What you have to do:
Using the listing below, work out how many lines carry the word "dark", and state nothing but that number.

Data for this task:

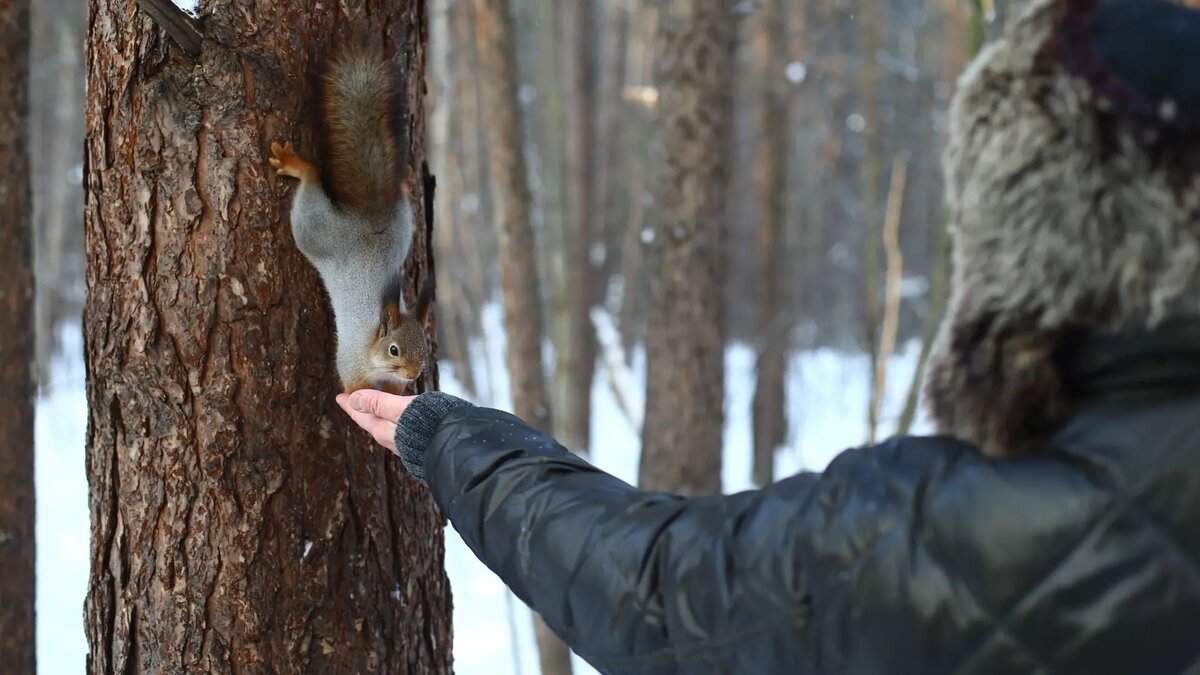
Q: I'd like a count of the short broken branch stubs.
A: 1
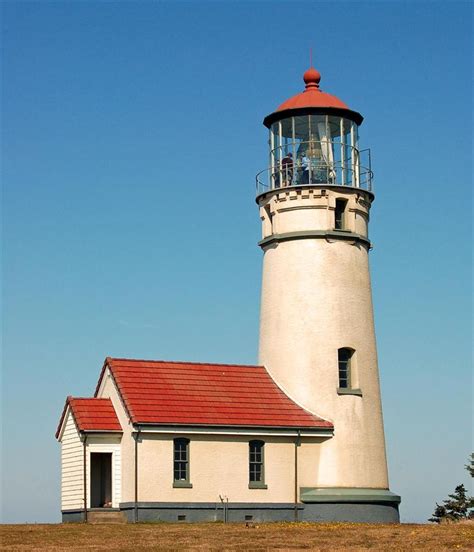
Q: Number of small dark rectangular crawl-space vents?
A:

---

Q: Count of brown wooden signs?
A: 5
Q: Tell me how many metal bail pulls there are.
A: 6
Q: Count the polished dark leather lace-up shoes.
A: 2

Result for this task:
2